Redbrick AI's Fast Automated Segmentation Tool (F.A.S.T) is designed to assist healthcare professionals in annotating and segmenting various types of medical images, such as CT scans, MRI images, and ultrasounds. It can divide images into parts and adapt to new image types without the need for additional data.
In the context of medical imaging, SAM has shown strong performance by effectively segmenting visible objects or features, including large organ segmentation in CT and MRI scans. The tool's interactive nature allows clinicians to witness the computation of the mask in real time as they prompt the model. This real-time interaction simplifies accurate segmentation.

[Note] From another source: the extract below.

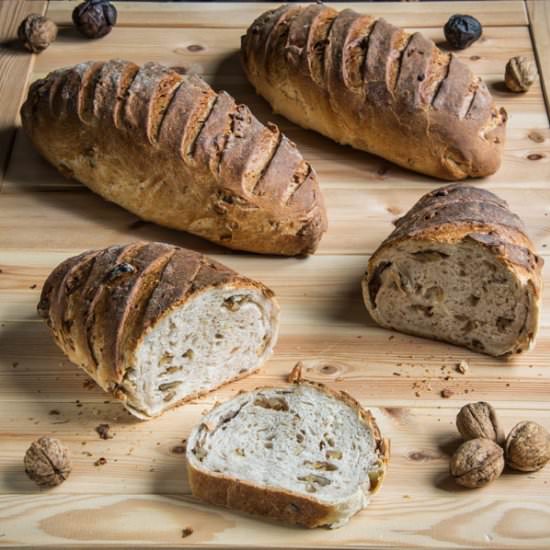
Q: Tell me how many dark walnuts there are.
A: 2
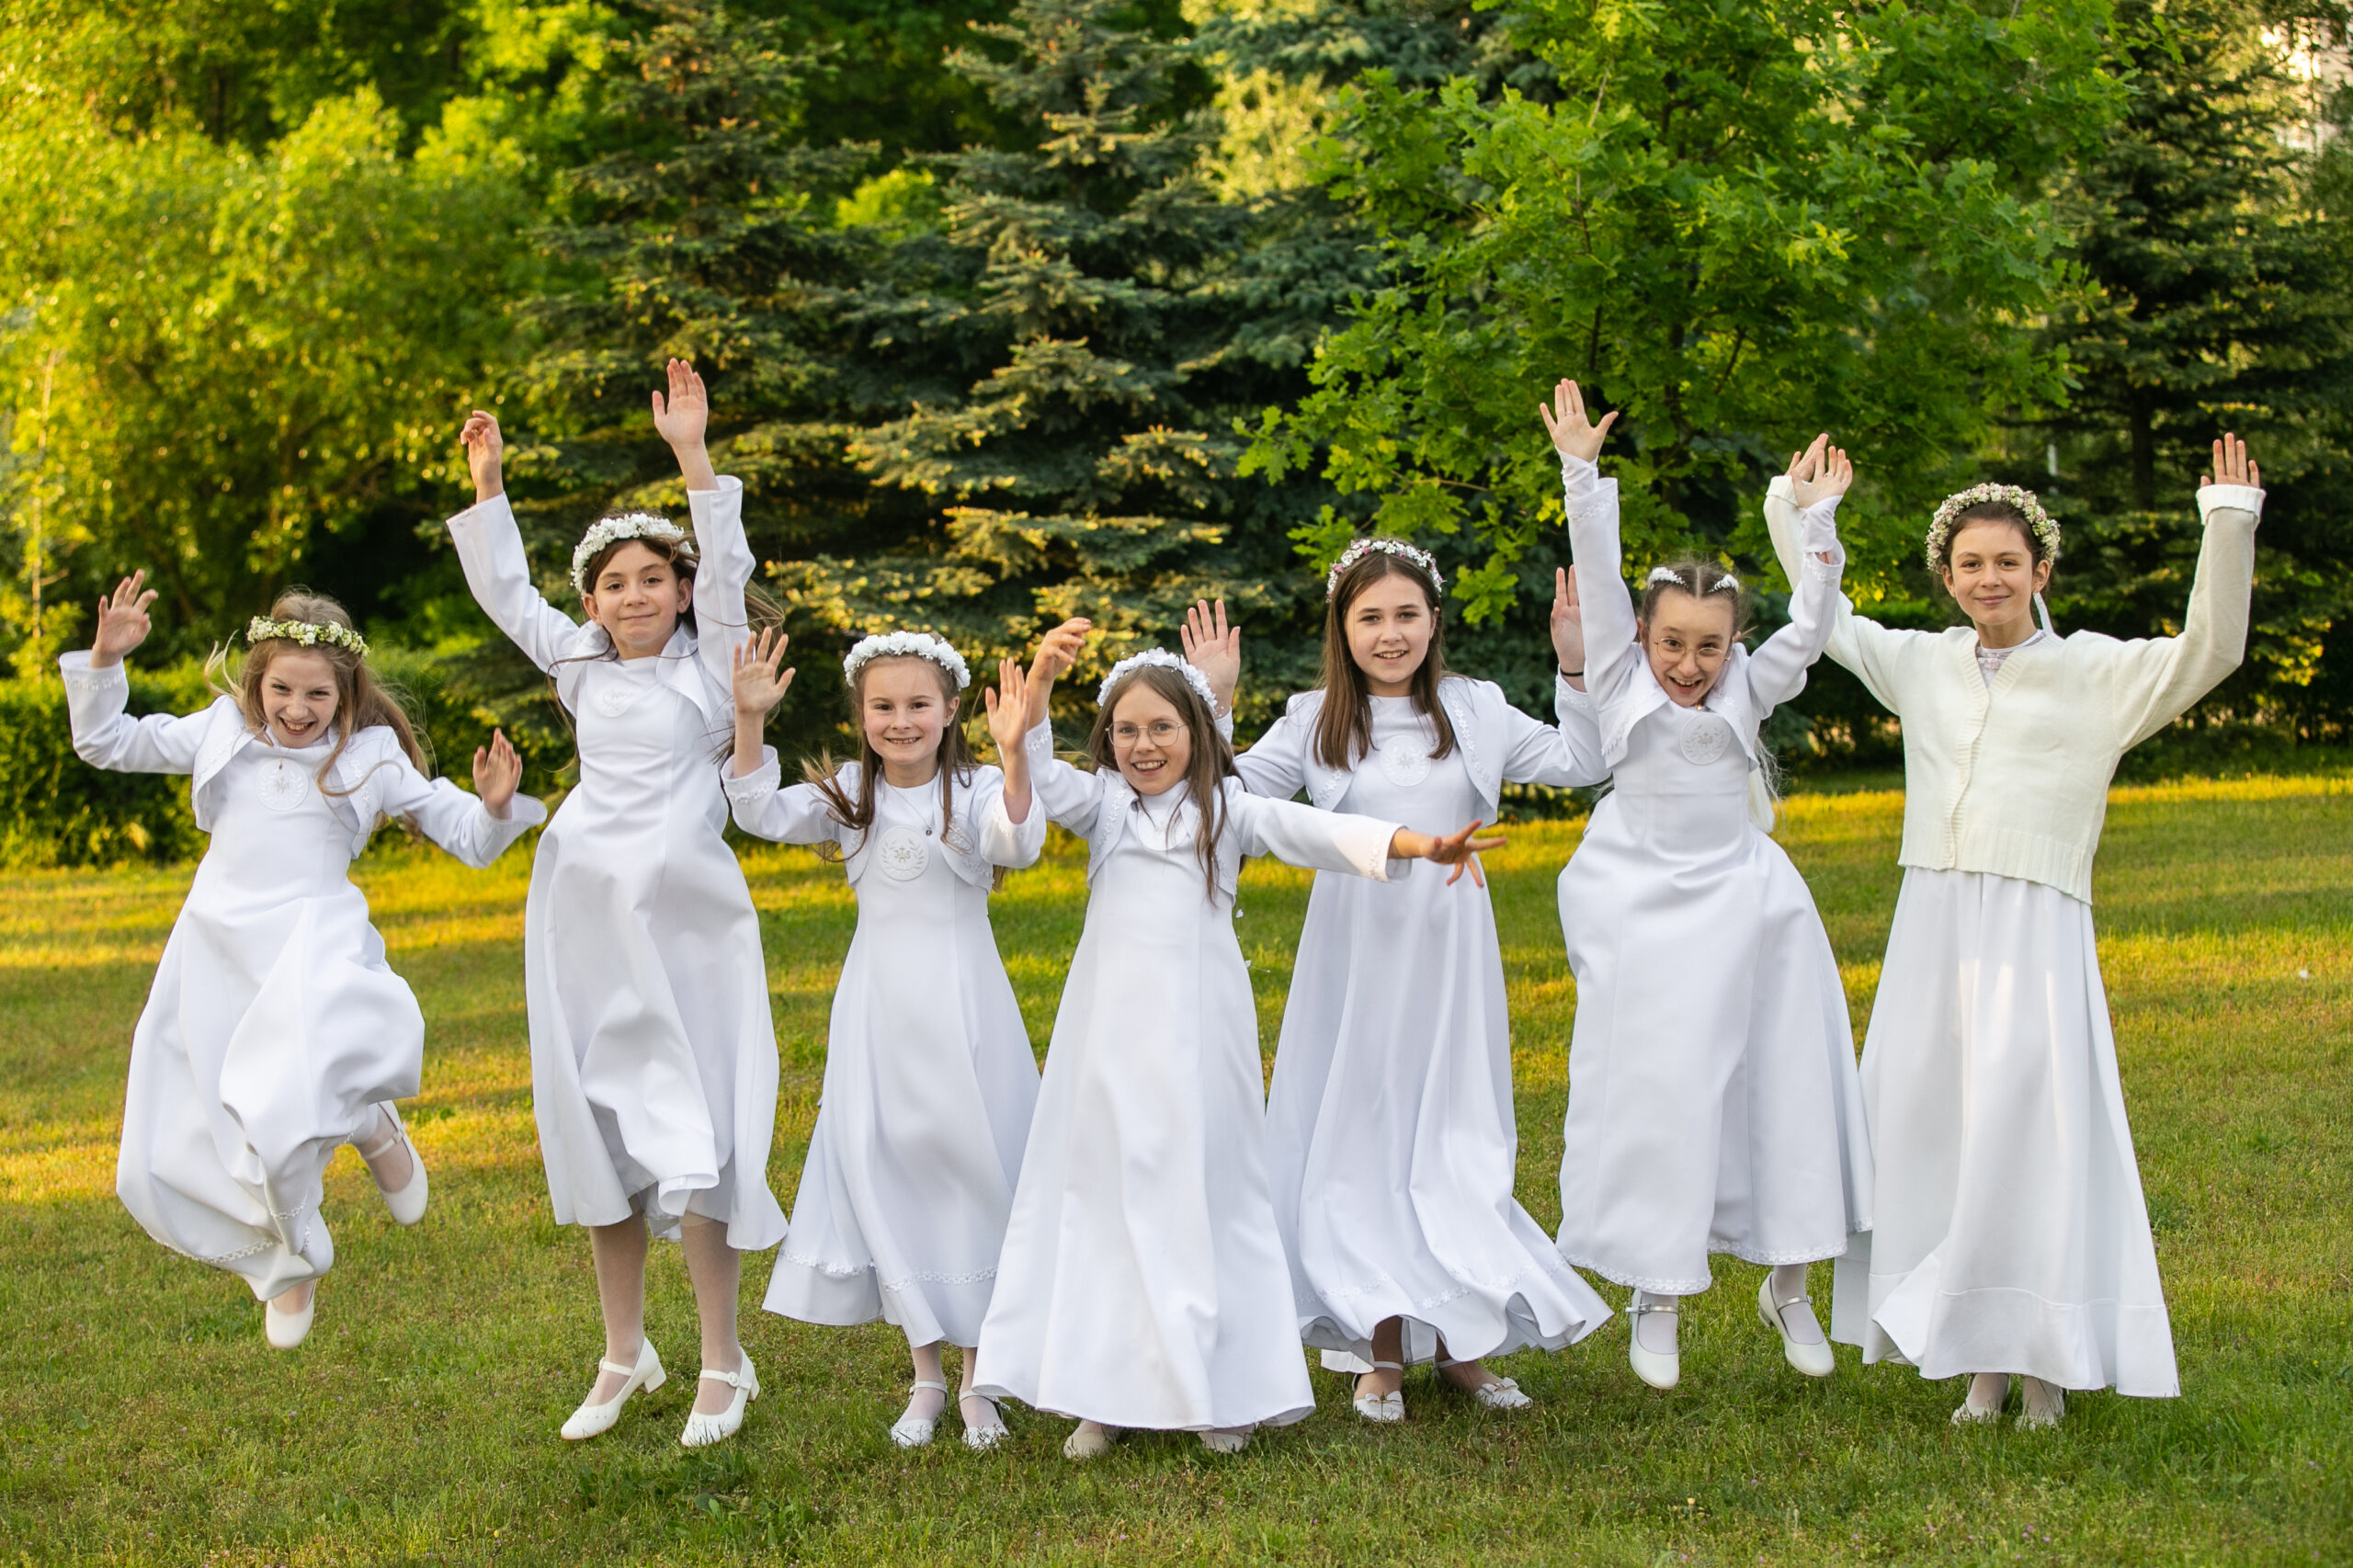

F.A.S.T. can automate a large portion of the manual segmentation process, making it easier for teams to classify automatically generated segmentations.
RedBrick AI provides a SaaS platform for annotating medical image data and offers F.A.S.T. for use in the radiology domain, presenting a possible solution for enhancing diagnostic accuracy and speed in healthcare.
Currently, the tool seems to be focused on radiology as opposed to hematology. A hypothetical application of F.A.S.T. could be in the field of hematology. For instance, a hematologist could use F.A.S.T. to analyze blood smear images, which are vital for diagnosing various blood disorders. The tool could segment the different blood components – red blood cells, white blood cells, and platelets – more quickly than manual methods. This potential application is plausible given F.A.S.T.'s capabilities, though it should be noted that this specific use in hematology is conjecture and has not been explicitly documented.
RedBrick AI is a purpose built application to assist medical imaging teams in annotating medical data like CT, MRI, Ultrasound, etc. Everything from data-upload, the annotation tools have been built with medical workflows in mind.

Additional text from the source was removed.